## Task to complete
Please output all the entries word for word, without the pictures.

## Input for this task
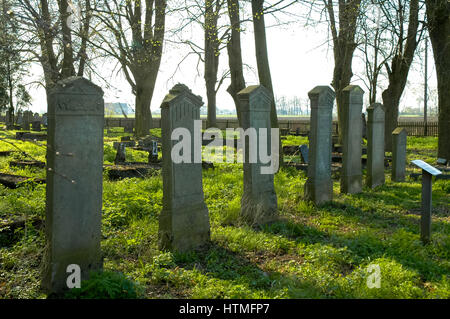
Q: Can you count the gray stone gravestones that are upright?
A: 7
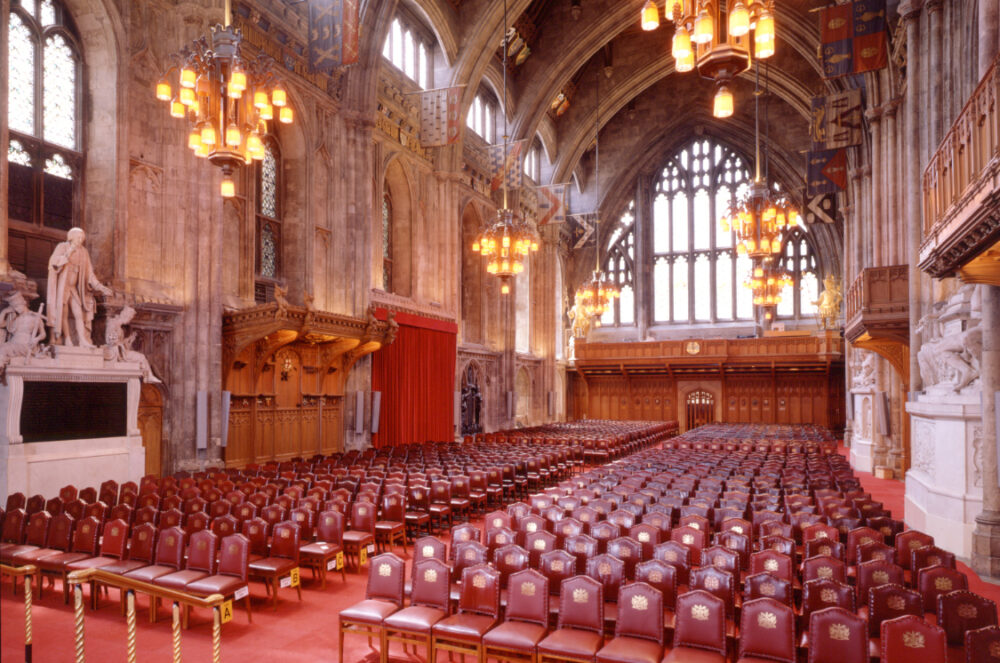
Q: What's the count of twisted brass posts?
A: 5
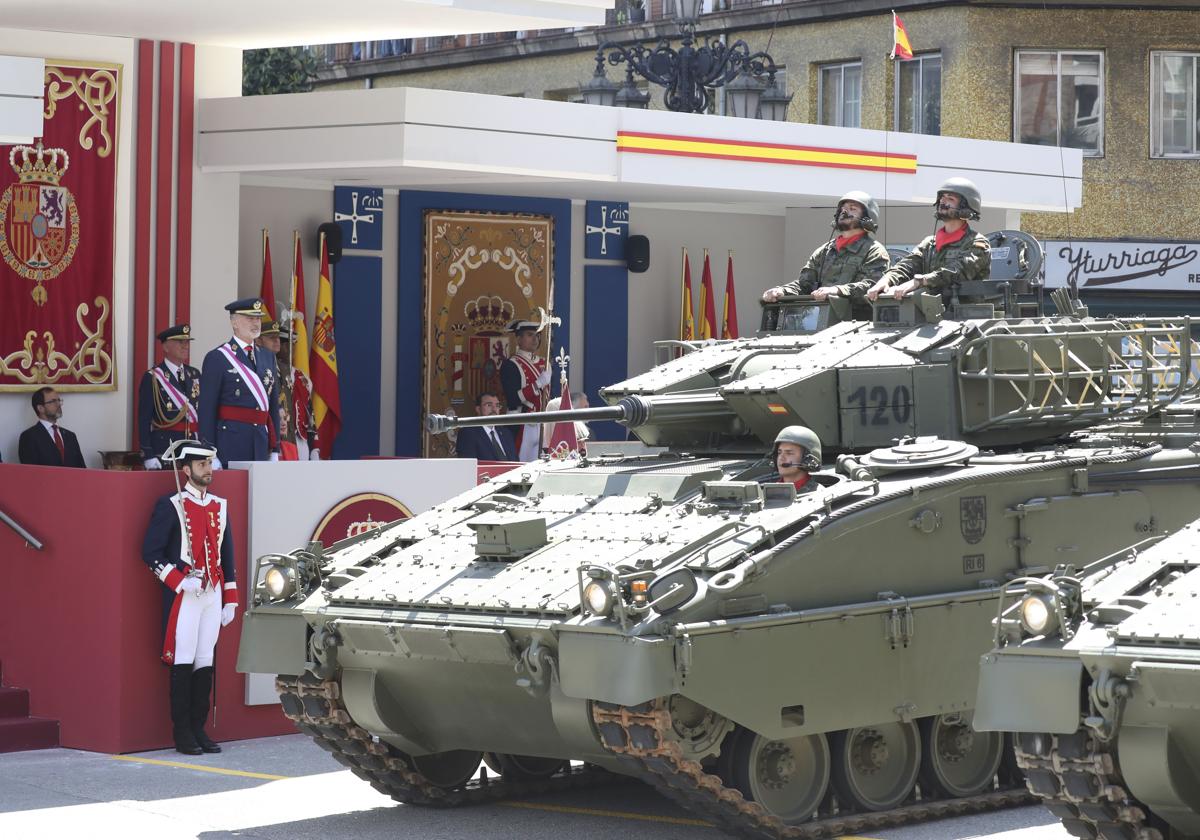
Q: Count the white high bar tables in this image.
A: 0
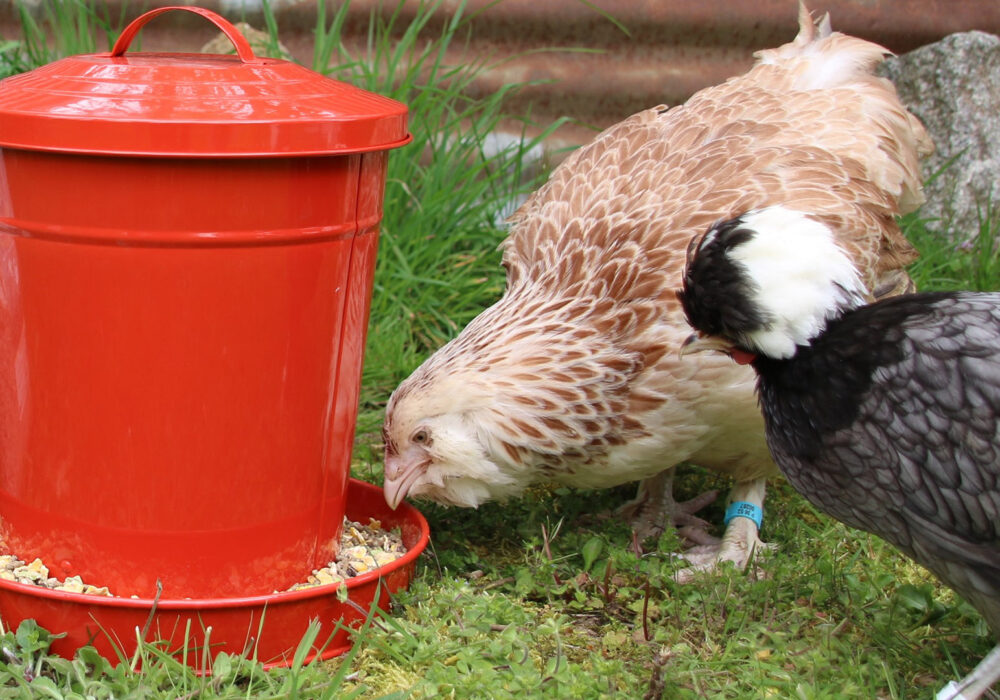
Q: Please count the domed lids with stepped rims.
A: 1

## Answer to this exercise
Q: Can you count the gray stone gravestones that are upright?
A: 7
Q: What's the count of twisted brass posts?
A: 5
Q: Count the white high bar tables in this image.
A: 0
Q: Please count the domed lids with stepped rims.
A: 1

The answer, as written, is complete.